Modified: pkg/vegan/man/adonis.Rd
===================================================================
--- pkg/vegan/man/adonis.Rd	2010-06-13 06:32:37 UTC (rev 1228)
+++ pkg/vegan/man/adonis.Rd	2010-06-15 09:16:36 UTC (rev 1229)
@@ -93,7 +93,9 @@
 intact for a particular hypothesis test where one does not want to
 permute the data among particular groups. For instance, \code{strata =
 B} causes permutations among levels of \code{A} but retains data within
-levels of \code{B} (no permutation among levels of \code{B}).
+levels of \code{B} (no permutation among levels of \code{B}). See
+\code{\link{permutations}} for additional details on permutation tests
+in Vegan.
 
 The default \code{\link{contrasts}} are different than in \R in
 general. Specifically, they use \dQuote{sum} contrasts, sometimes known

Modified: pkg/vegan/man/anosim.Rd
===================================================================
--- pkg/vegan/man/anosim.Rd	2010-06-13 06:32:37 UTC (rev 1228)
+++ pkg/vegan/man/anosim.Rd	2010-06-15 09:16:36 UTC (rev 1229)
@@ -53,7 +53,9 @@
 
   The statistical significance of observed \eqn{R} is assessed by
   permuting the grouping vector to obtain the empirical
-  distribution of \eqn{R} under null-model.
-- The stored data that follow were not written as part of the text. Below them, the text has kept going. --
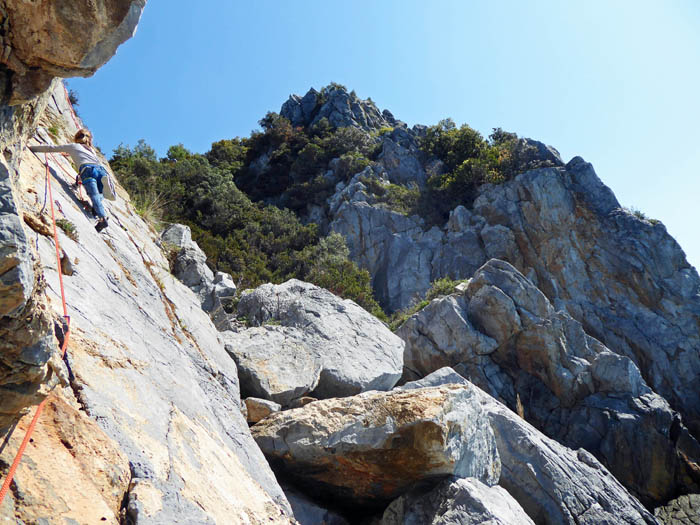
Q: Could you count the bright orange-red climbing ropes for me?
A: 1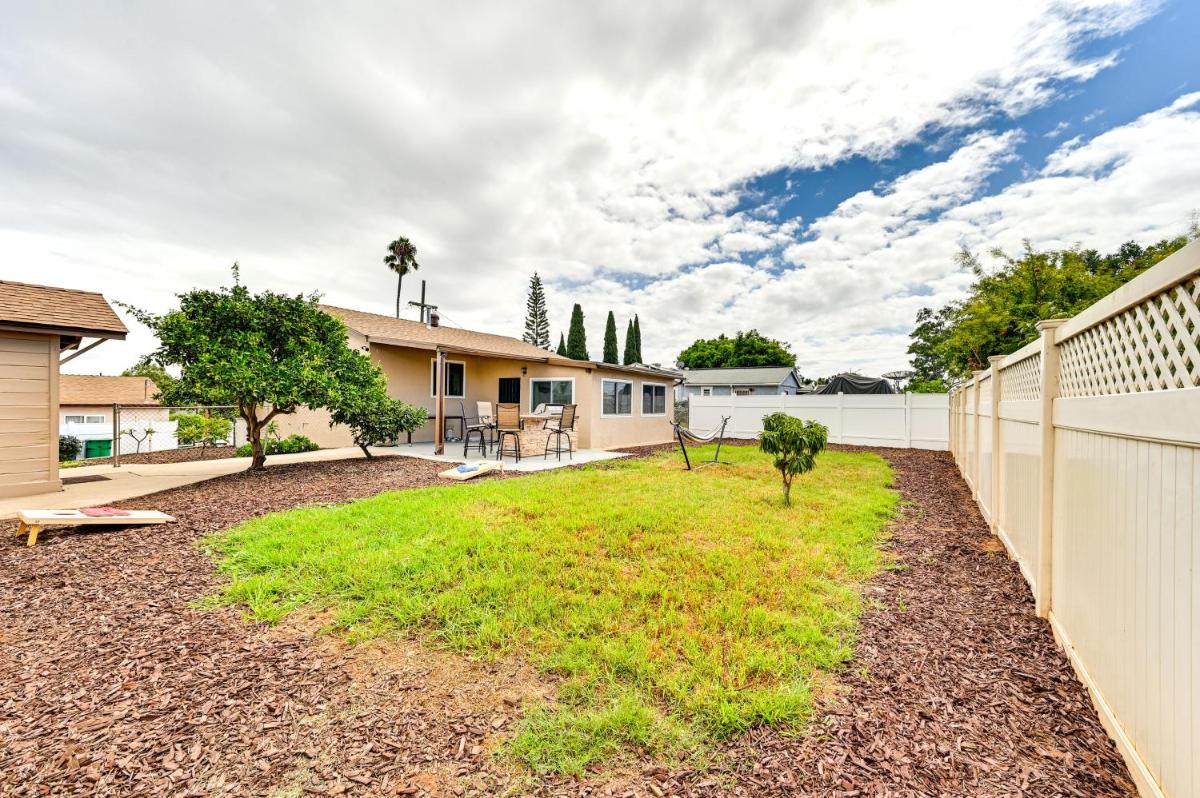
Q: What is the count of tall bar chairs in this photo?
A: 4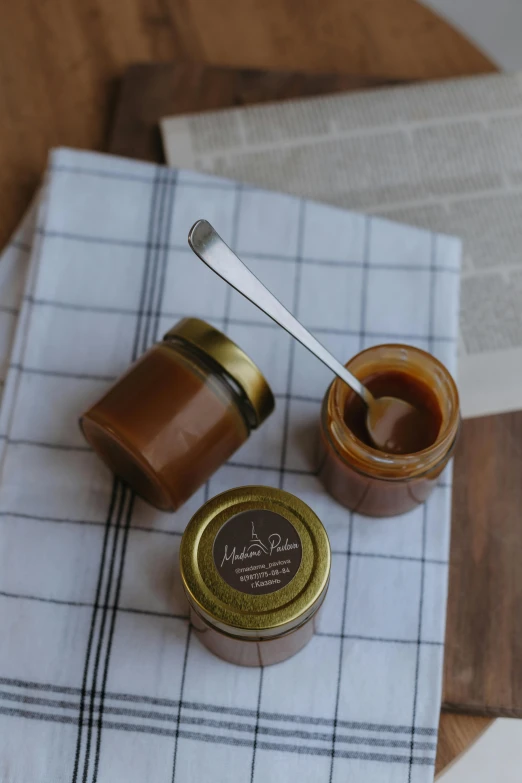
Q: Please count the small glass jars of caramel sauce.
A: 3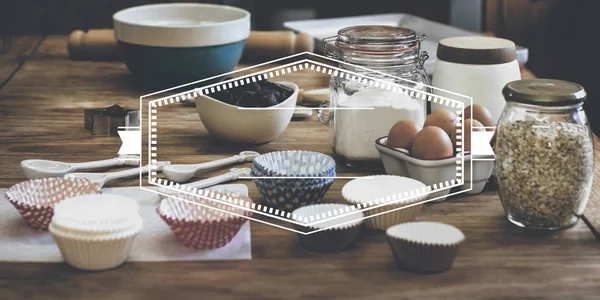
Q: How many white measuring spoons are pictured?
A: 4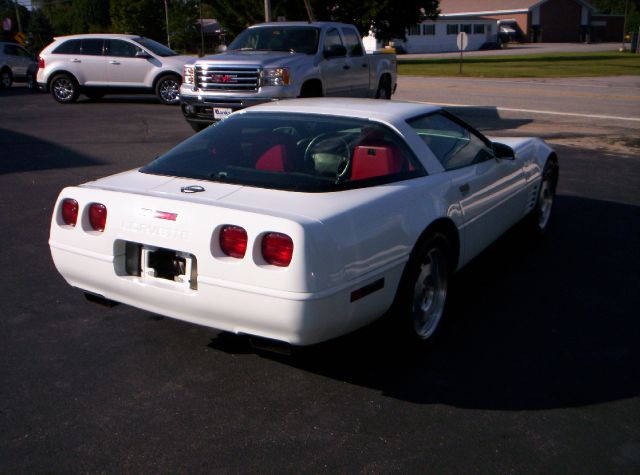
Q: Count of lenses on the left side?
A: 2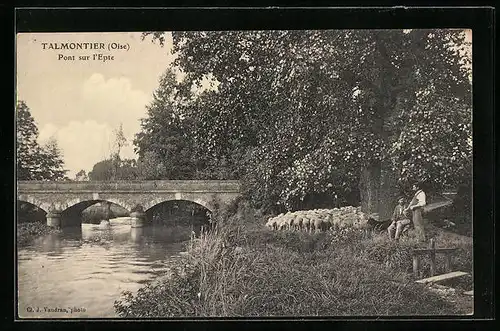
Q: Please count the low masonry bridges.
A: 1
+  distribution of \eqn{R} under null-model.  See
+  \code{\link{permutations}} for additional details on permutation tests
+  in Vegan.
 
   The function has \code{summary} and \code{plot} methods.  These both
   show valuable information to assess the validity of the method:  The

Modified: pkg/vegan/man/envfit.Rd
===================================================================
--- pkg/vegan/man/envfit.Rd	2010-06-13 06:32:37 UTC (rev 1228)
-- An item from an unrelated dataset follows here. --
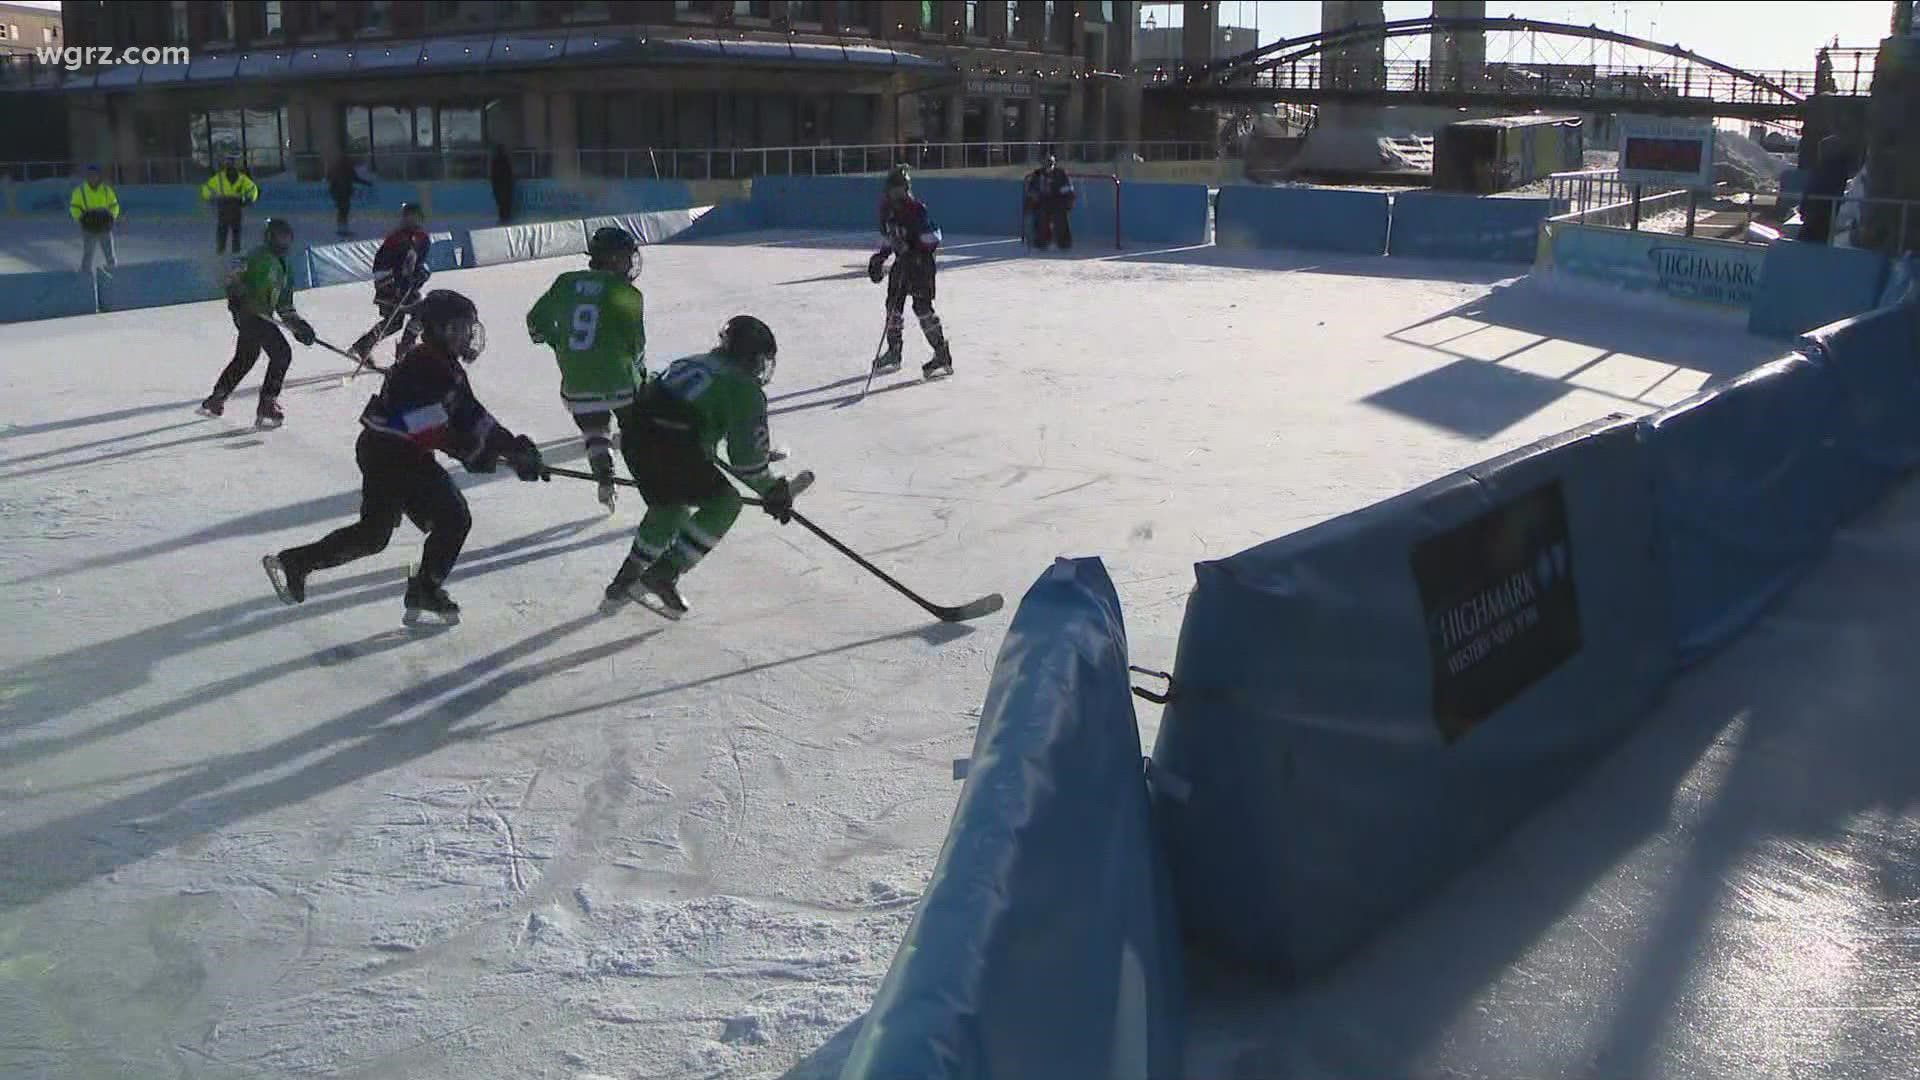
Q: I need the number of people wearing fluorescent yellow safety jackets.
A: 2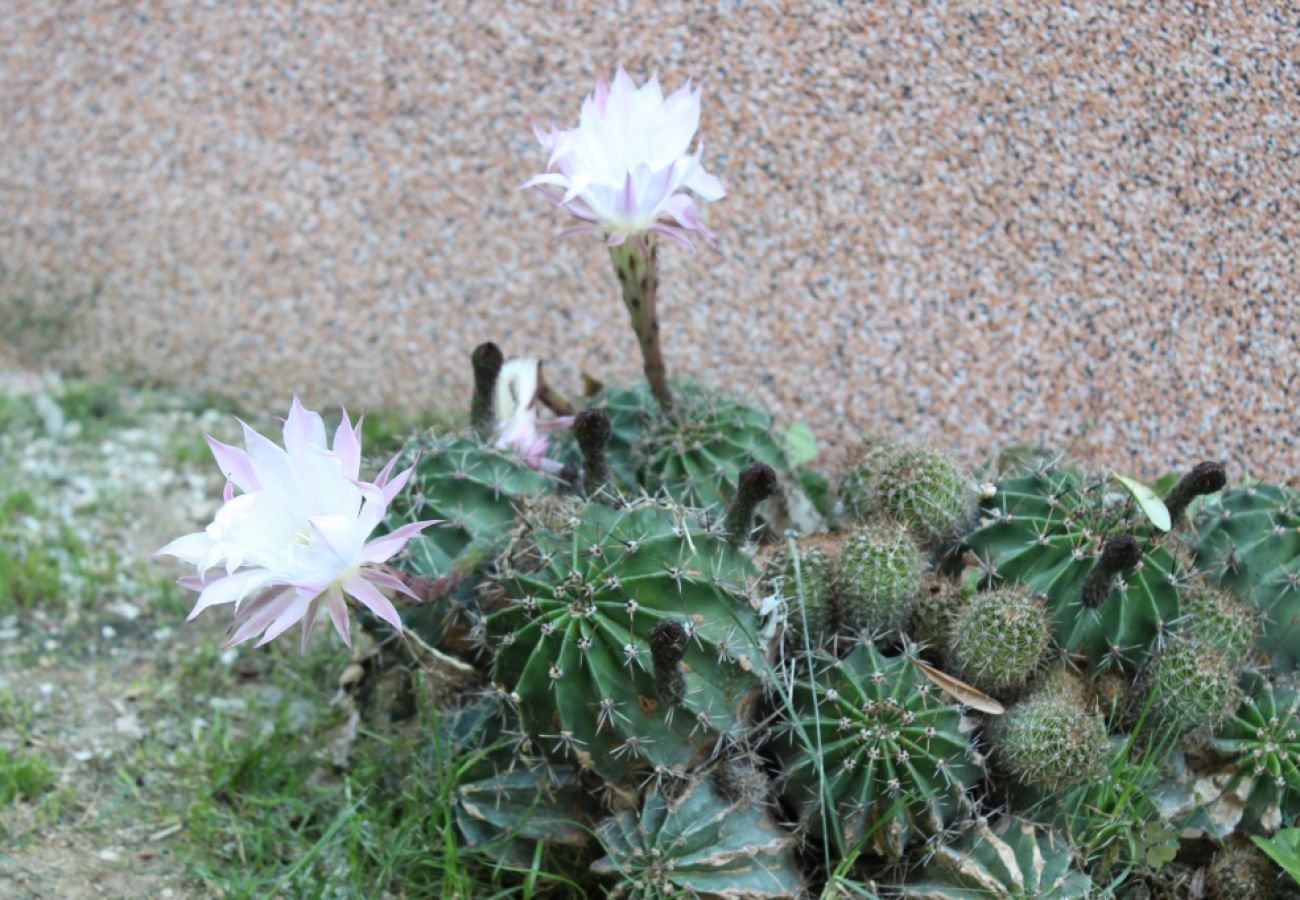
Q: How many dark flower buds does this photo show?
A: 6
+++ pkg/vegan/man/envfit.Rd	2010-06-15 09:16:36 UTC (rev 1229)
@@ -100,7 +100,9 @@
   The goodness of fit statistic is squared correlation coefficient
   (\eqn{r^2}).
   For factors this is defined as \eqn{r^2 = 1 - ss_w/ss_t}, where
-  \eqn{ss_w} and \eqn{ss_t} are within-group and total sums of squares.
+  \eqn{ss_w} and \eqn{ss_t} are within-group and total sums of
+  squares. See \code{\link{permutations}} for additional details on
+  permutation tests in Vegan.
 
   User can supply a vector of prior  weights \code{w}. If the ordination
   object has weights, these will be used. In practise this means that

Modified: pkg/vegan/man/mantel.Rd
===================================================================
--- pkg/vegan/man/mantel.Rd	2010-06-13 06:32:37 UTC (rev 1228)
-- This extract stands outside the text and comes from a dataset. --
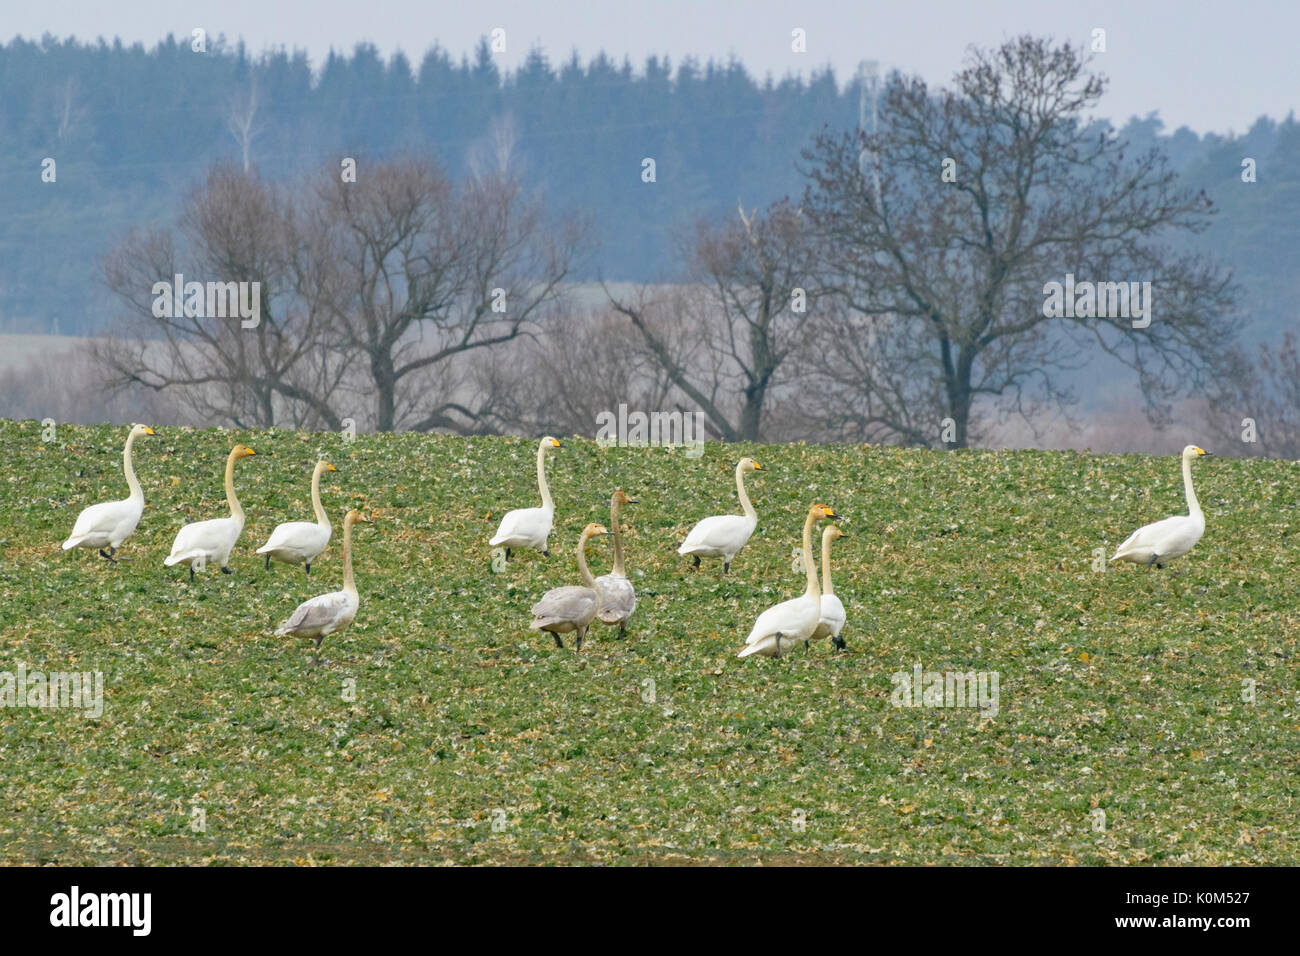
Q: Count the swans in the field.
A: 11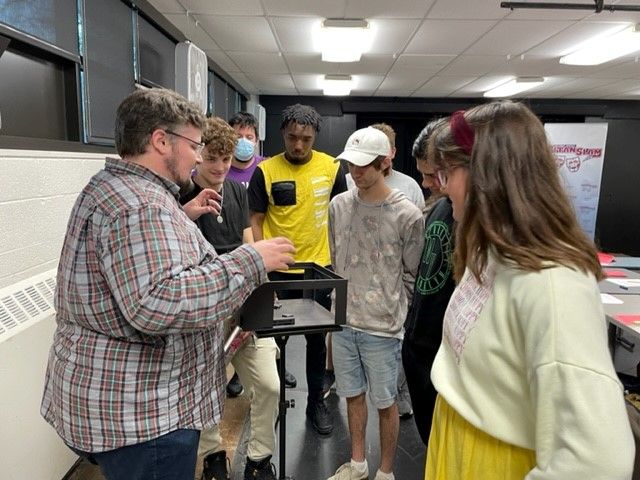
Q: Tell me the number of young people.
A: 7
+++ pkg/vegan/man/mantel.Rd	2010-06-15 09:16:36 UTC (rev 1229)
@@ -34,7 +34,9 @@
   related).  However, the significance cannot be directly assessed,
   because there are \eqn{N(N-1)/2} entries for just \eqn{N} observations.
   Mantel developed asymptotic test, but here we use permutations of
-  \eqn{N} rows and columns of dissimilarity matrix.
+  \eqn{N} rows and columns of dissimilarity matrix.  See
+  \code{\link{permutations}} for additional details on permutation tests
+  in Vegan.
 
   Partial Mantel statistic uses partial correlation
   conditioned on the third matrix. Only the first matrix is permuted so

Added: pkg/vegan/man/permutations.Rd
===================================================================
--- pkg/vegan/man/permutations.Rd	                        (rev 0)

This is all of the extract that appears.